I just finished reading the new pop history of American fast food written by Adam Chandler, which made Amazon’s 10 Best Books for July. He tells with anecdotes, trivia, interviews, and wit the history of fast-food and its link to American life for the past century. As Chandler traces its humble beginnings, its innovations, and failures, without specific mention, he also tells the story of my own family’s American Dream.
He starts with the premise that “From its creation to its dominance, fast food is who and where we’ve been. You can trace most of twentieth-century America through fast food…At its most essential, food is what unites us…it’s hard to imagine Thanksgiving without turkey or the Super Bowl without buffalo wings. And, damn, it feels good to light off fireworks on the Fourth of July and demolish a Big Mac every once in a while.”
Ray Goad opened his first restaurant serving Country Ham and Biscuits in an old gas station in 1952. It wasn’t until 1964 that he opened the first Ray’s Kingburger, selling the original 15¢ hamburger. That rang a bell when Chandler reported “… the early decades of fast food were dominated by ice cream and beverage stands in small towns and the suburbs. Until the end of 1965, the big-name chains we know today—McDonald’s, along with Burger King and Kentucky Fried Chicken—were still just getting off the ground, cumulatively hosting fewer than two thousand locations.”
In recounting how the United States had emerged from World War II into decades of unparallel economic growth, he identifies the emergence of fast-food as a major contributor to how many achieved the American Dream. In doing so, he also retells the Ray Goad Story:
“Held together along with figures like Ray Kroc, Harmon Dobson, and Harland Sanders, this class of fast-food founders comprise an impressive, intergenerational consortium of self-made entrepreneurs. Imbued with the Protestant work ethic by which America is still defined and critiqued, they mainly flourished in the wake of an unmatched stretch of national economic fertility. In a way that’s telling and now seems heroic, the founders of American fast food also had a lot in common. Overwhelmingly, they came from hardscrabble roots, knew hunger as children, committed to some form of wartime national service, worked countless blue-collar jobs, and generally didn’t triumph until well into middle age.”

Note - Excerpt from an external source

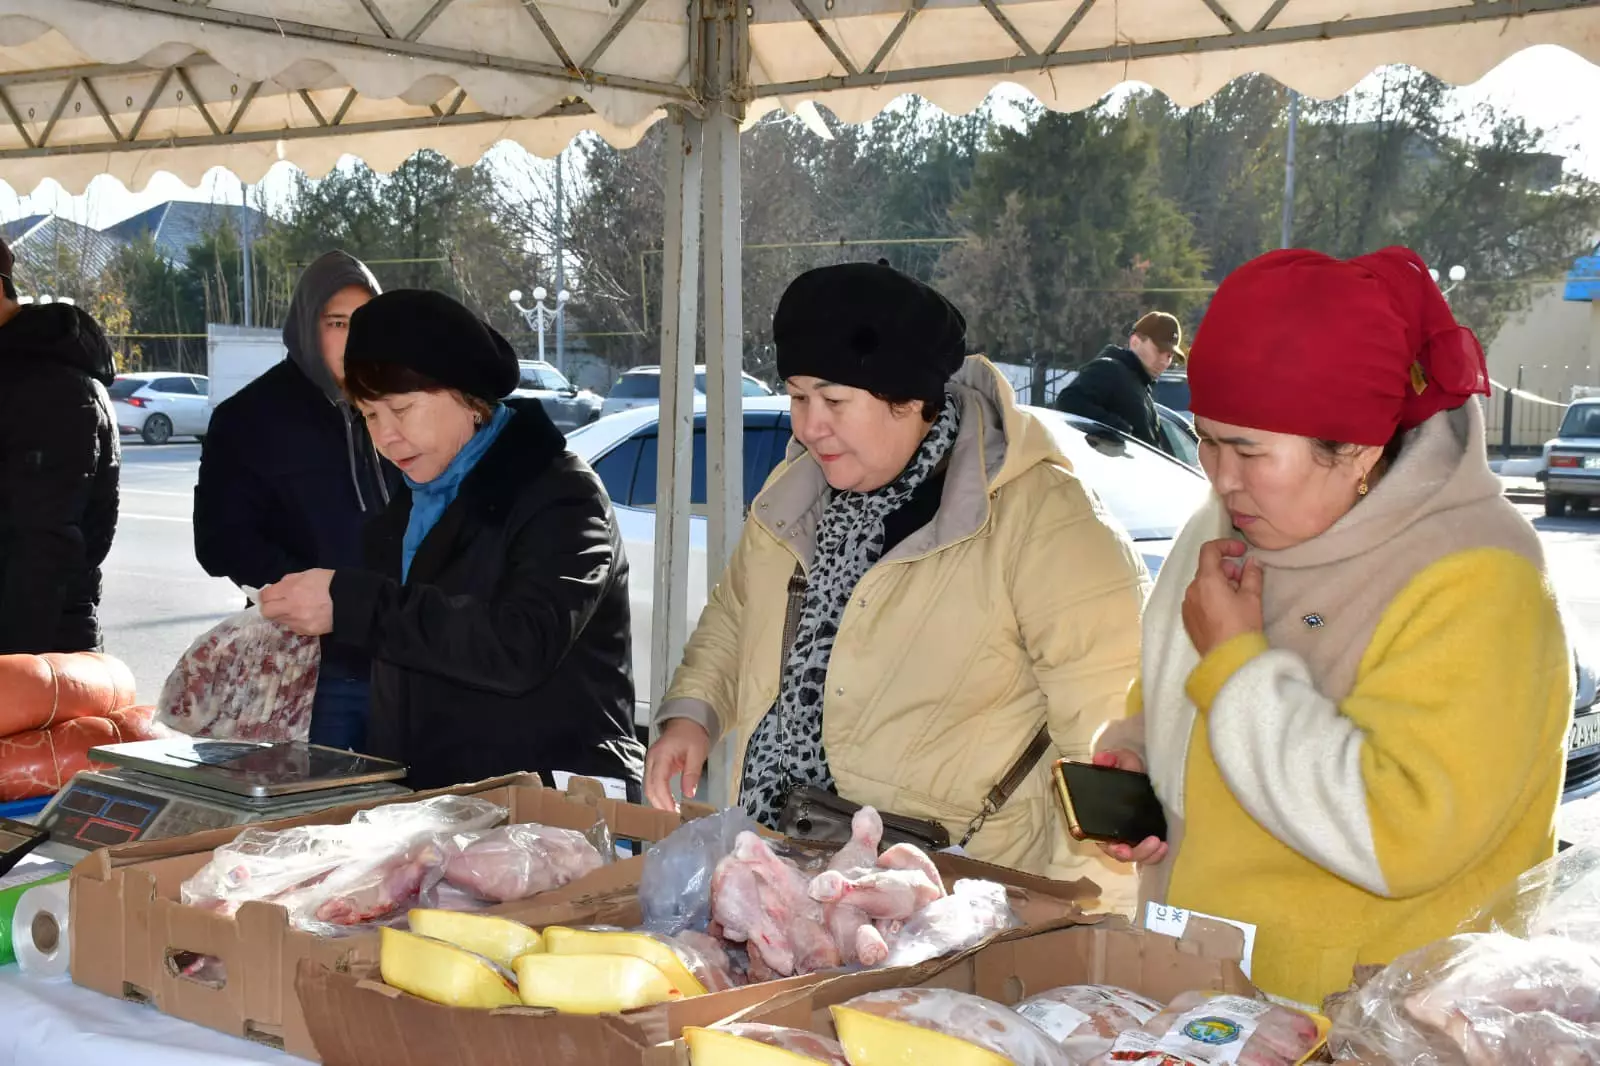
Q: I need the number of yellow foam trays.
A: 7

In fact, just like Ray and Geneva, “In its infancy, the fast-food industry…from founders and franchisees to cooks and customers, it was an industry of literal moms and pops.”
The Rays Kingburger chain quickly expanded to about fifty restaurants between 1964 and the mid-’80s. This growth matched the industry expansion with Chandler reporting that “…between 1976 and 1986, the number of fast-food restaurants in the United States would triple.”
However, what Chandler does not tell in his book is that in 1972 the public records show that Rays Kingburger boldly expanded into Eastern North Carolina. Hardees was already well established there and was headquartered in Rocky Mount, NC. When the Rays expansion at first seemed to falter due to the Hardees home-court advantage, Ray Goad, the veteran Navy poker player, dealt himself a new hand.
Against the limited menu arguments of his son and everyone on the Rays team, he threw the fast-food limited menu out the drive-thru window and opened for breakfast featuring the biscuit sandwich with sausage and Country Ham. In doing so, and with necessity as the mother of invention, Ray Goad originated one of the most successful fast-food innovations since the McDonald Brothers came up with “speedy service.”
Hardees was forced to follow Rays Kingburger and open for breakfast. Hardees had already expanded into the North East where they were in more direct competition with McDonalds that when the infamous Egg McMuffin first appeared.
Chandler tells that “Long before the Egg McMuffin became the national breakfast sandwich, a McDonald’s franchisee named Herb Peterson, loved eggs Benedict…In the early 1970s, Peterson cracked the code by cooking eggs in a custom-built Teflon ring instead of poaching them, and in a stroke of genius, he replaced hollandaise sauce with a slice of good old, ready-to-melt, goddamn American cheese…”
The rest is history, but history made in part by Ray Goad. Chandler reports that “By 1985, the McMuffin comprised 15 percent of the annual (McDonalds) company sales. And in 1987, roughly 25 percent of all breakfasts eaten outside American households were served by McDonald’s.” That percentage must be even higher today, with McDonalds Biscuit sandwich outselling the McMuffin, and Hardees and Bojangles featuring Rays original Country Ham Biscuit sandwich for breakfast.
“Between 2002 and 2007, for example, the number of McDonald’s locations that operate twenty-four hours a day grew from 0.5 percent to 40 percent; meanwhile, a majority of franchises extended their core hours to accommodate very early mornings and very late nights.”
You can’t eat at a Rays Kingburger restaurant today, but you can find a Biscuit Sandwich at any fast food restaurant a few blocks from your home all across the USA. Ray Goad was a true Fast Food pioneer. And Adam Chandler wrote a damn good book! Thank you, Adam.
Chandler, Adam. Drive-Thru Dreams. Flatiron Books.